Artificial Neural Networks (ANN's)


Artificial Neural Networks (ANNs)

A neural network is a method in artificial intelligence that teaches computers to process data in a way that is inspired by the human brain. It is a type of machine learning process, called ‘Deep Learning’, that uses interconnected nodes or neurons in a layered structure that resembles the human brain. It creates an adaptive system that computers use to learn from their mistakes and improve continuously. Thus, artificial neural networks attempt to solve complicated problems, like summarizing documents or recognizing faces, with greater accuracy.

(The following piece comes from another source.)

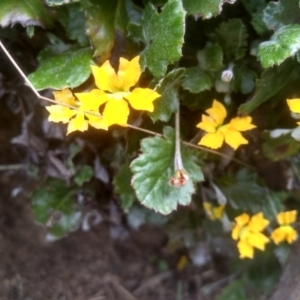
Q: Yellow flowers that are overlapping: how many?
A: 2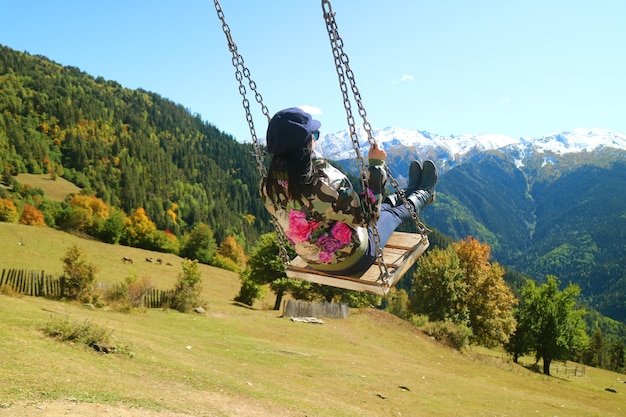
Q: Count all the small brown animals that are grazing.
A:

In a neural network, a series of algorithms that endeavors to recognize underlying relationships in a set of data through a process that mimics the way the human brain operates. In this sense, neural networks refer to systems of neurons, either organic or artificial in nature.

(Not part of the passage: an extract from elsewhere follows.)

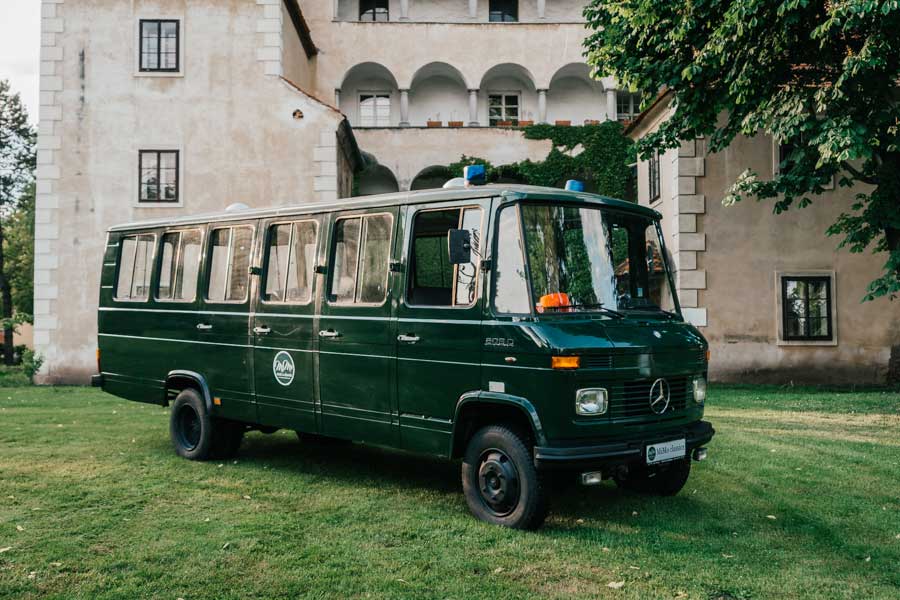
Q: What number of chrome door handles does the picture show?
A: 4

AI - the term Artificial Intelligence is not new; There is nothing ‘Artificial’ about AI because its impact is real. Its impact is in humans already. And it is in our society.

The convergence of three major factors led to the AI revolution;

1. The ‘Convolutional Neural Network’ and the maturing of algorithms

2. Massive scaling of computation

3. A availability of mass amounts of data

AI is just exploding.

‘Vision’ started in animals 540 million years ago. It is one of the oldest perceptual systems of the animal kingdom. Modern zoology has hypothesized it was vision that led to the Cambrian explosion of animal speciation about 540 million years ago and led to generations and generations of evolution and eventually delivered what we know today as the most ‘incredible intelligence system’ in the universe that we know of, which is the human intelligence system aka ‘Neural Network’.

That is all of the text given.